Margaret Haywood, 58, who had been a nurse for 20 years, was struck off by the Nursing and Midwifery Council (NMC) after acting as an undercover reporter for a BBC Panorama programme broadcast in July 2005.

Last month, teacher Alex Dolan was banned from teaching for a year for secretly filming anarchic conditions in Britain's schools for a Channel 4 Dispatches programme screened in 2005.

The Panorama programme was filmed at the Royal Sussex Hospital in Brighton and revealed what a disciplinary panel of the NMC said were concerns of an "exceptionally serious nature" involving the failure to deliver "basic nursing care" to patients close to death which "rendered many of their lives miserable".

But the disciplinary panel decided that Ms Haywood, from Liverpool, had breached the confidentiality of the patients by filming them without their consent which was a "major breach of the code of conduct" and "fundamentally incompatible with being a nurse".

The verdict was greeted with gasps of disbelief at the hearing in London and Ms Haywood broke down in tears.

Later Ms Haywood said of the decision: "I am absolutely devastated and upset by it all. I think I have been treated very harshly.

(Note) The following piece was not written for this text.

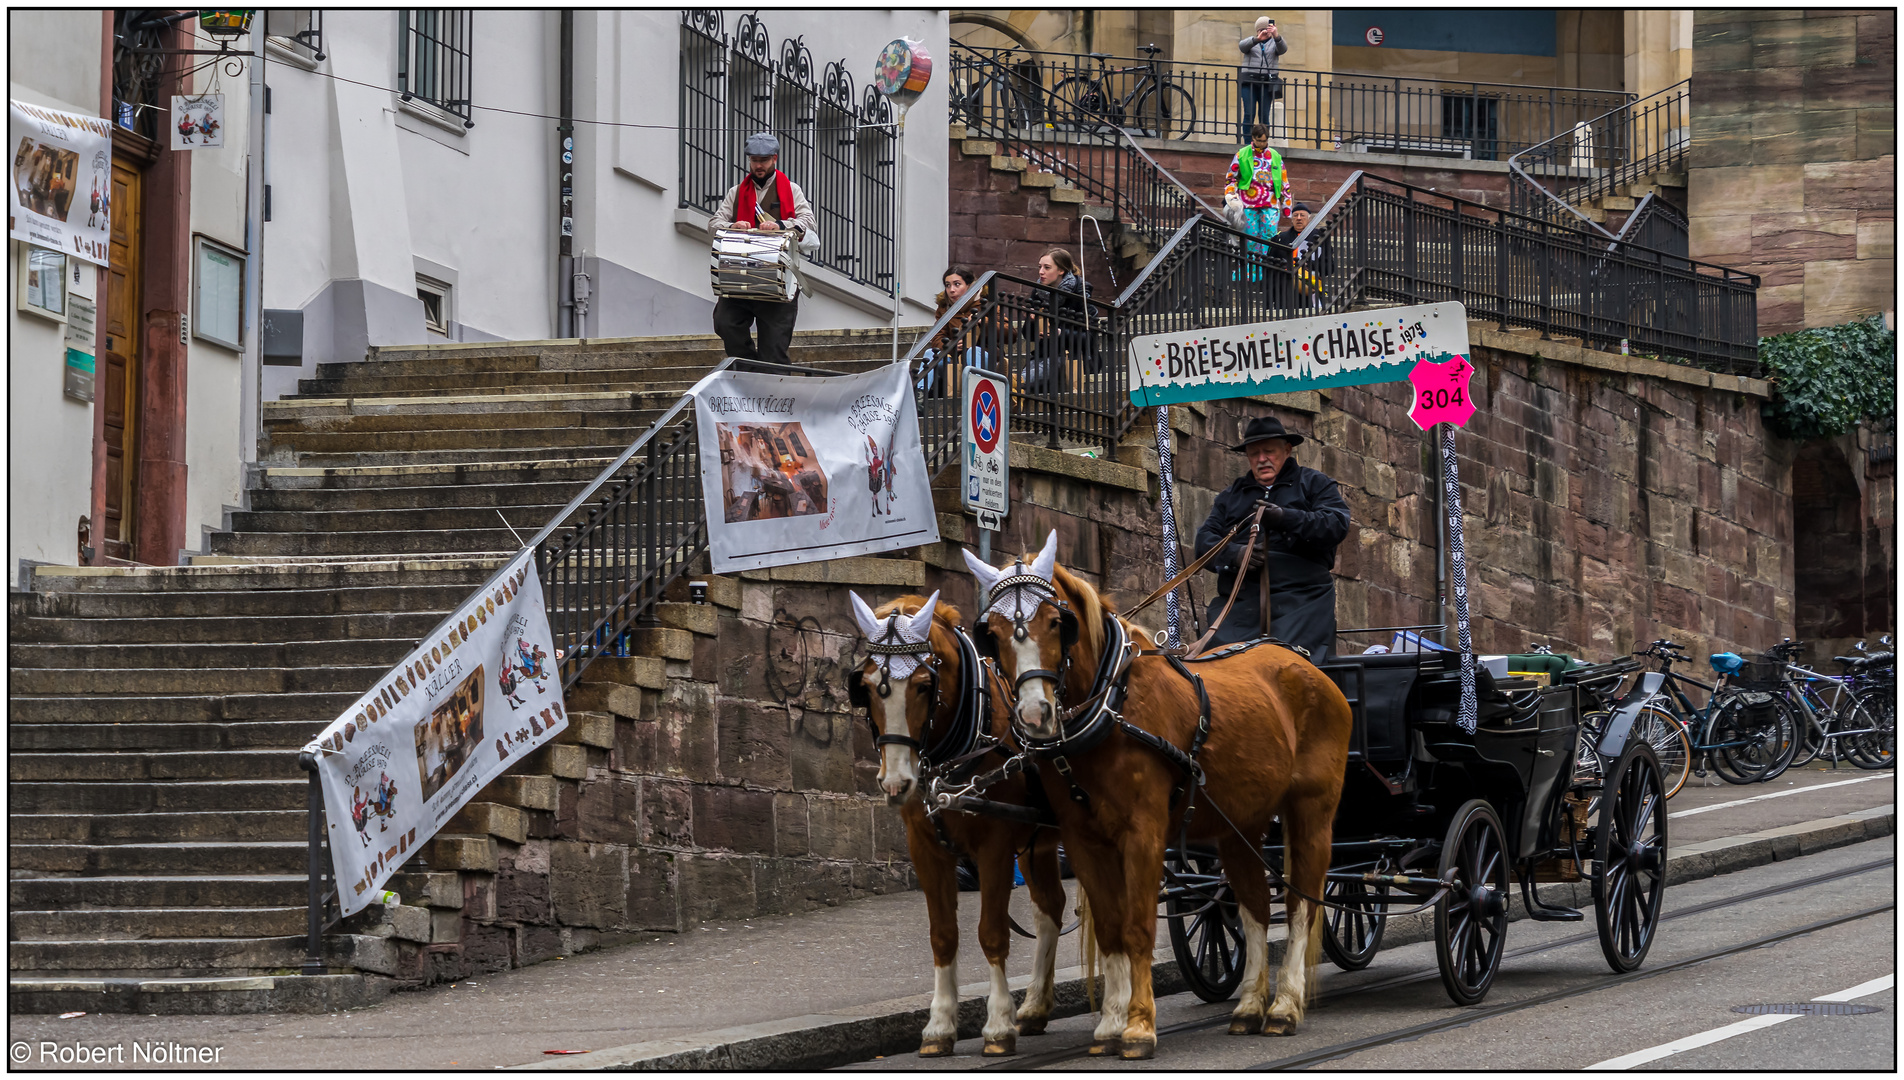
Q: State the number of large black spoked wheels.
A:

"It is a serious issue and I knew it was a risk I was taking but I thought the filming was justified and it was in the public interest."

The panel had earlier dropped a charge that Ms Haywood had broken the NHS Trust's whistle-blowing policy by raising her concerns through the media.

She said she had reported the issues to managers in the Royal Sussex Hospital but nothing had been done.